I switched to MacVim, fewer modifier keys, much simpler to use and no knowledge of LISP is required. VIM syntax is much better, but still coding to be able to code isn’t really ideal for me. Luckily I found the right plugins and the right tutorials and got everything working, I even switched to MacVim as the default editor for everything. I spent the next 5 months learning how to use MacVim and since, I got a new job, doing support for the best hosting company in the world, using VIM was very helpful.

Recently on Twitter I saw this: http://justinlilly.com/blog/editor-stats/ After looking through the screenshots of all of the different editors that are out there I began to miss using TextMate with its Cocoa-ness and modern feel, VIM is very archaic and keyboard dependent, while being ideal for some people is not idea for me).
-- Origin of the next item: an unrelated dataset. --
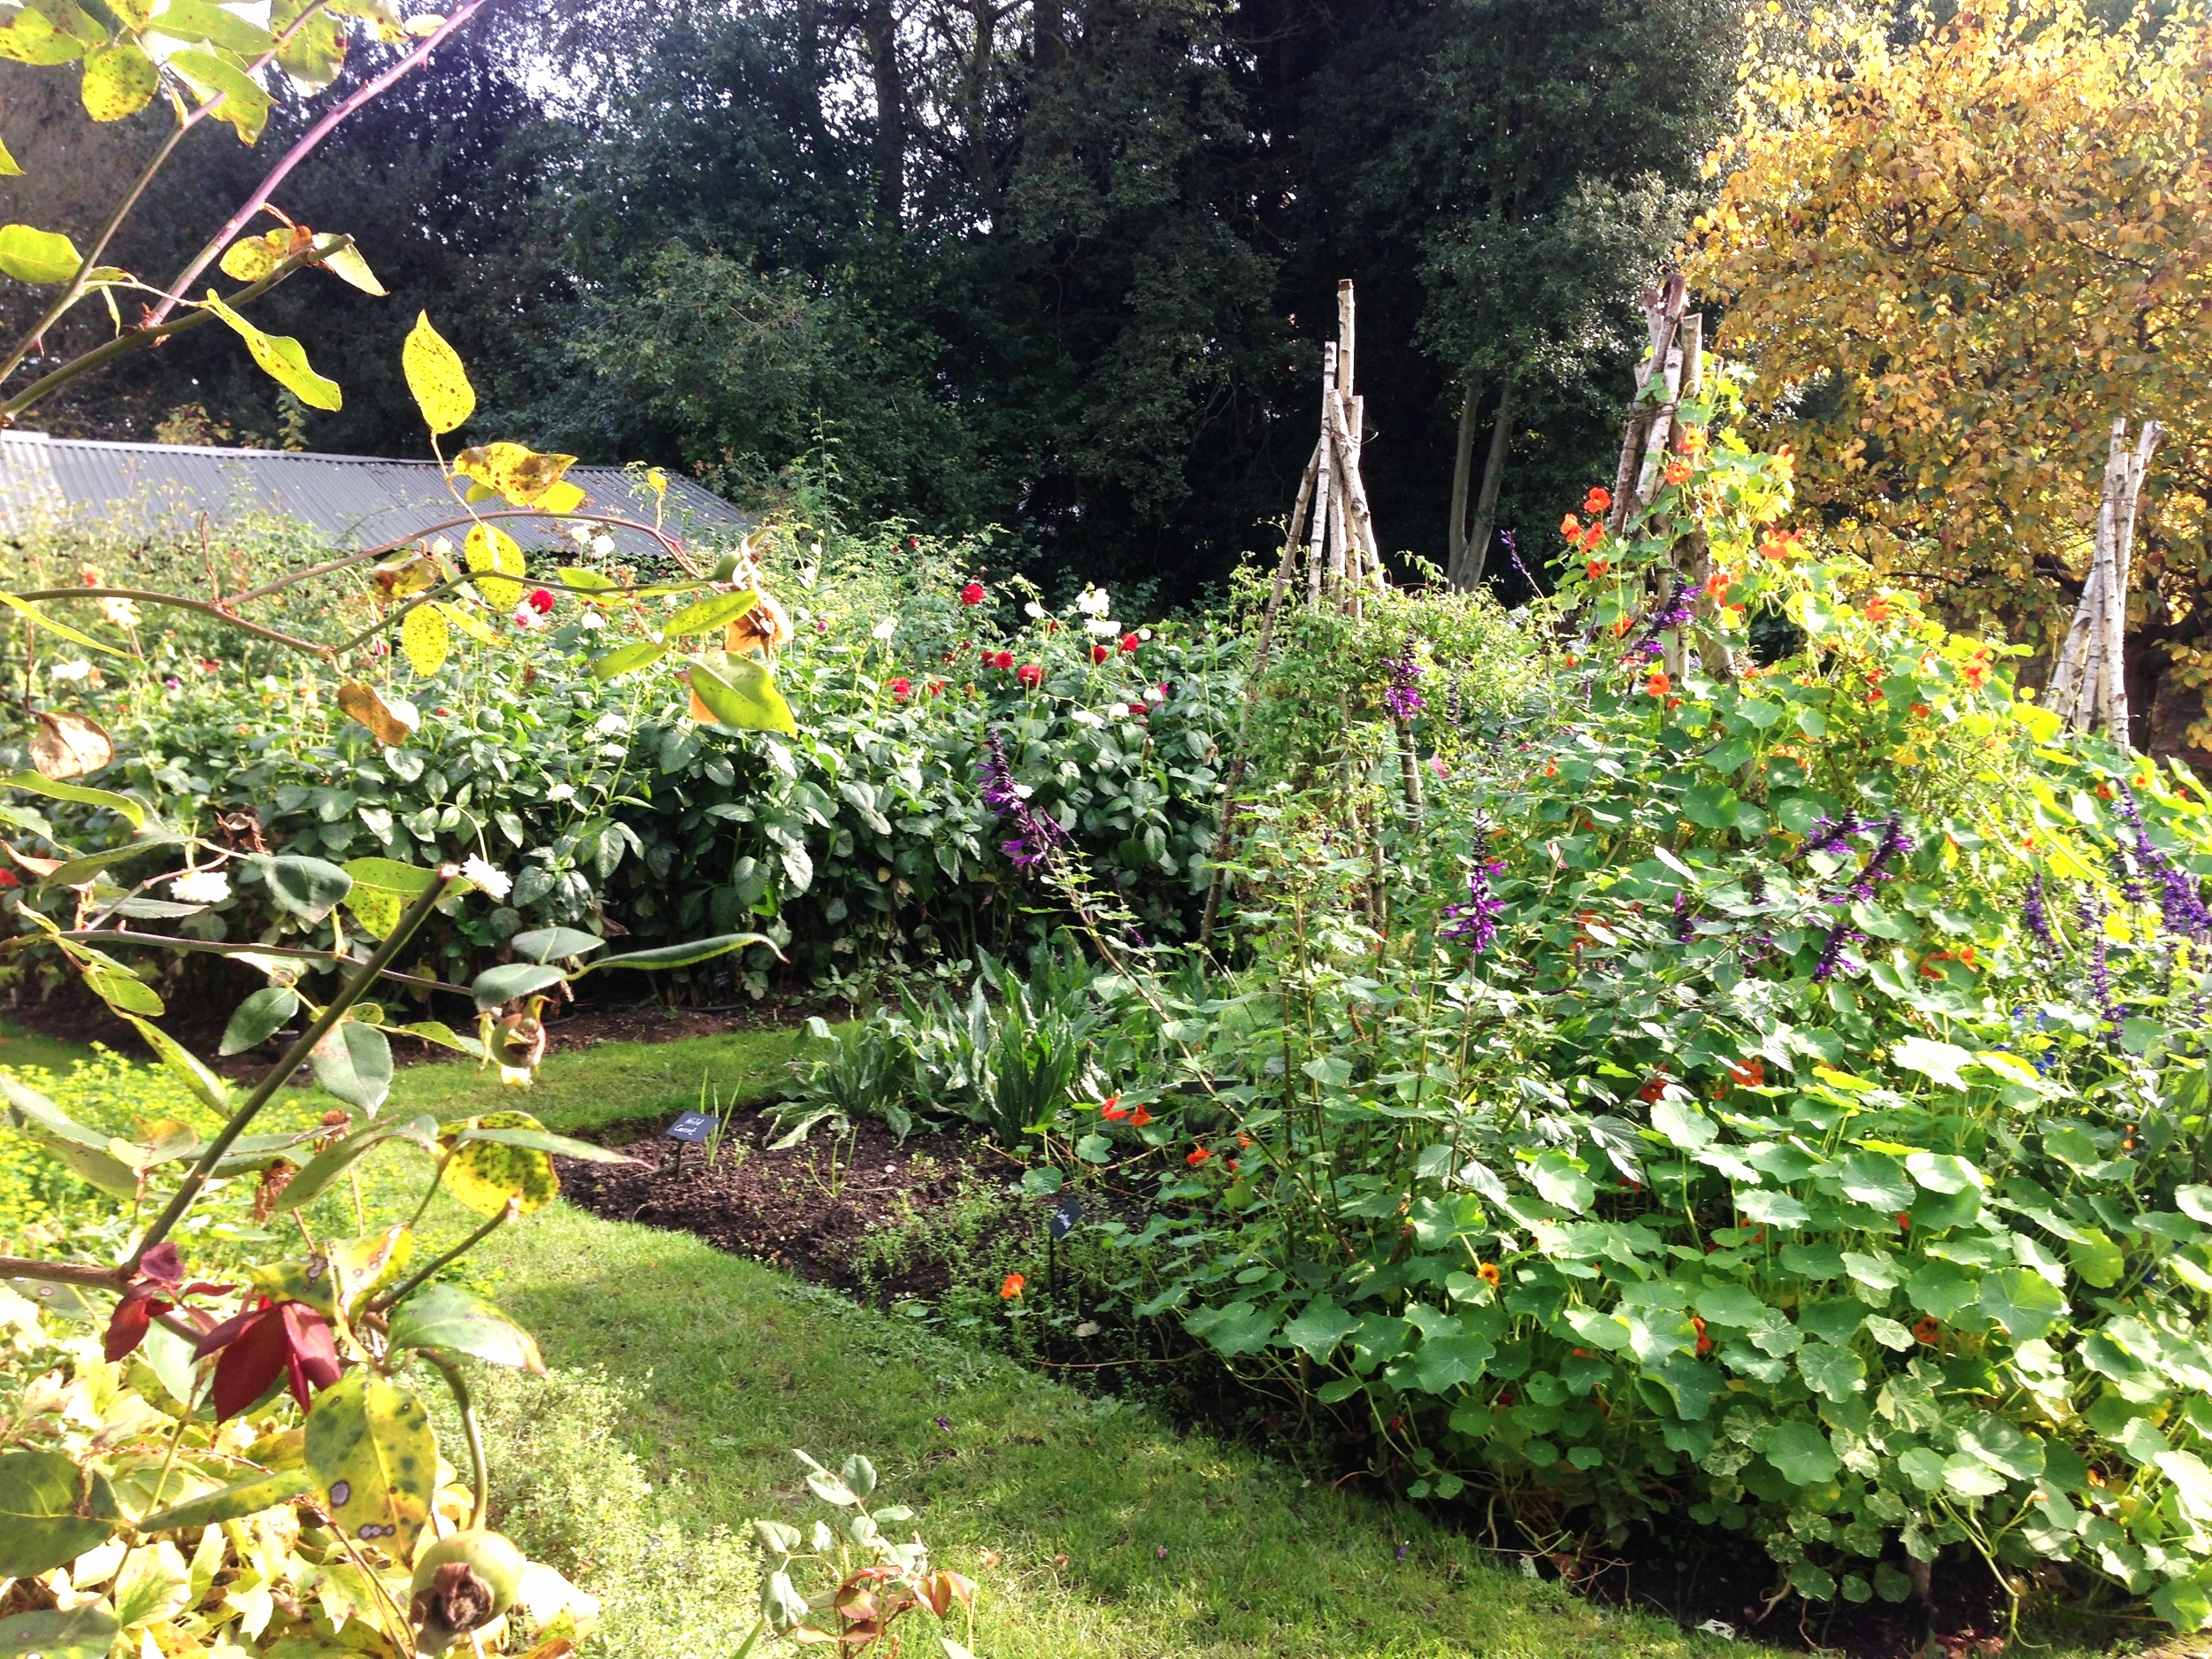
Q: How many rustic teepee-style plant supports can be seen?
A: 3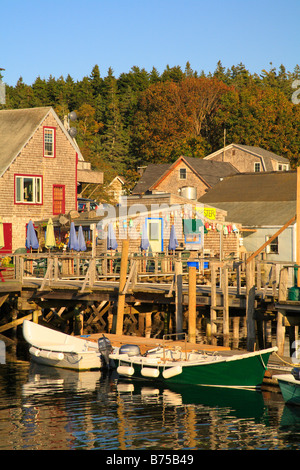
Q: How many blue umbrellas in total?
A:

I installed all of the bundles that I wanted, and, there was a bundle for everything that I wanted. IMO, using “svn co …” is much easier than downloading, unzipping, and copying the files to the right directories and editing vimrc to make sure that the new modules are being used when they are supposed to be.

So now I am back to using TextMate as my default editor and I am enjoying it tremendously. There is no coding involved to change the background color, no command to invoke to have the sidebar open, no navigating with the keyboard only when using NERDTree, no more having to type NERDTree, and most of all bundles are so much better, faster to install and modify than with VIM.

I am still, eagerly, awaiting the release of TextMate 2 but for now I am happy to be able to change things without code so that I can spend my coding time doing something productive instead of configuring my editor.